Soto!!! My wishes come true!!! You lucked out on this one... and I'm heading to the bank NOW to replenish my ability to snag this immediately...

Capriccio, if you're lucky, might be, last day...I got it at 40% last xmas and have LOVED it! Well worth it at 40% as it's a huge library full of goodies... I'd price it at 45% if I were them... it is way deeper than minimal and if it's anywhere from 40-50%, you should try and get it! As a tool, learning experience, the midi is much busier/more elaborate than Soto and very useful for many things...

Soto at 40%, a brand new library this year, is a NO BRAINER if you wanna explore this platform and/or want something not too busy to integrate into your songwriting endevours...

If I really wanna destroy my financial posture, and be greedy (SSS, ARK2, Ostinato, Soto+others in just the last what, month & a half???) I hope it's Grosso, and NOT Capriccio that is gifted us with a super discount, on day 12! That'll make my "retirement" package pretty darn complete and I can just spend the next year creating!!! 

I'd urge you to pick up Soto and muck around quick so if Capriccio comes up on the last day, you'll know if it works for you. These libraries are AWESOME sets of tools.


----------



## Vastman (Dec 21, 2016)

mac said:


> Cheers @kurtvanzo, that's how I get around it. I run a rMBP with an i7 processor, and sonokinetics libraries are the only ones that cause me buffer grief. Still, I'm willing to put up with it as they're great products.



OT, I know but...I'm one of the few outliers here, running Sonar Platinum on the pc...While I'd considered trying another platform you all seem to love, the bakers have done some amazing load re-balancing this year, for Win10 users, which has made cpu crunch a thing of the past for me...Even using huge Omnisphere 2 multis, which is single core, the load is totally redistributed among my 12 threads and my once frustrating crunch on core 1 (while the rest are on vacation) is gone, spread among all the others... SK issues are no longer a problem either.


----------



## LamaRose (Dec 21, 2016)

I'm running a 2015 13" MBP with 128 buffer... never had an issue with Sotto. But overall CPU throttling is an issue with only 2-cores... so I use smaller arrangements.
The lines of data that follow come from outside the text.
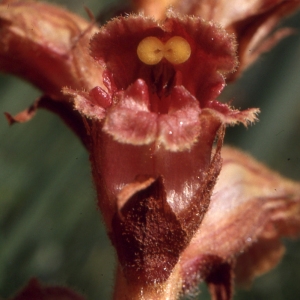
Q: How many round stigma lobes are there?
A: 2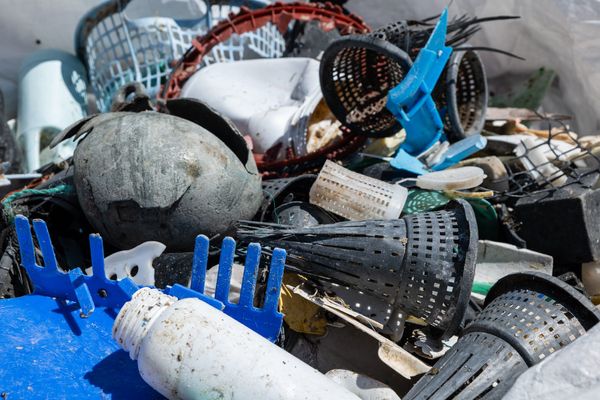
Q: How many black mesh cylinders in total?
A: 4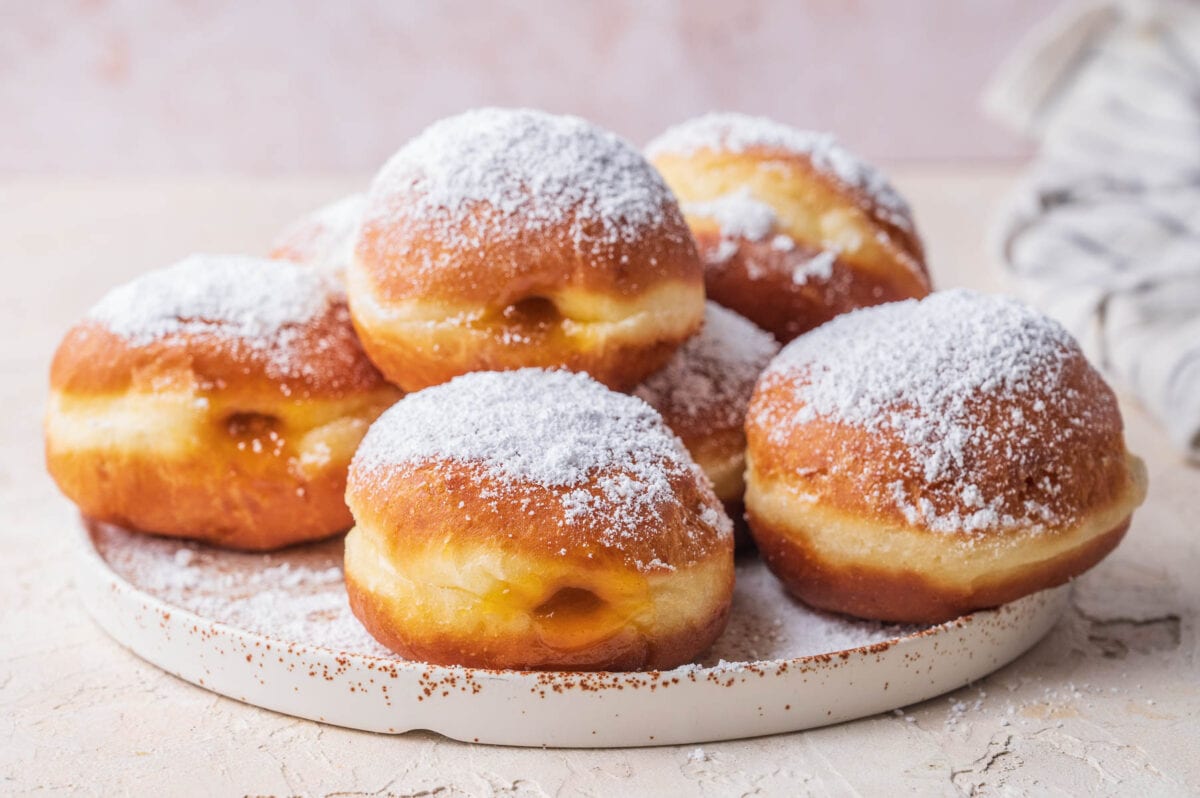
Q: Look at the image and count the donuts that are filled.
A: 3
That is a no-brainer offer for Sotto! Just the inspirational factor will pay for itself!


----------



## Wes Antczak (Dec 21, 2016)

Thanks, Vastman! Yeah, I think I'm going to go for Soto. I like the thought of "Delicate Orchestral Sampling" especially since I opted out of getting Tundra at this time. I think having the contrast in colors/dynamics will be useful for my "template". If I get it tonight, I will do as you say, take it for a spin so that I will know if I want Capriccio should it come up in the next couple days. BTW, I'm also currently on Sonar as my main DAW, so it's good to know that Sonokinetic libraries should not be an issue. (I'm considering upgrading to Omnisphere perhaps early next year and while I still can. Longtime Atmosphere user here.)


----------



## LamaRose (Dec 21, 2016)

Vastman said:


> OT, I know but...



In other words... you can run as many instances of the awesome Sotto as you wish! Just a segue to get us back on topic.


----------



## krops (Dec 21, 2016)

Sotto was the other library I was definitely decided upon if it were included in this sale (Vox was the first). I'm still counting pocket change after the whole black Friday affair, though...


----------



## macmac (Dec 21, 2016)

I thought I might hold out for Sotto (if it were to be offered) and skip Minimal, in case Sotto might double for what Minimal would offer (someone please tell me that's not true), then I ended up buying Minimal in the last hour thinking it would be a nice base... and would probably get Sotto if it came up.


----------



## elpedro (Dec 21, 2016)

just when i thought i was safe......


----------



## John57 (Dec 21, 2016)

I got Sotto, was deciding either Sotto or Minimal. Sotto is quite large library at 56.4GB or 60GB bytes in NCW compressed wav format. My Maximo folder is 51GB. Sotto has 4,989 Files in 16 Folders. You must have enough hard disk space to deRAR the library. 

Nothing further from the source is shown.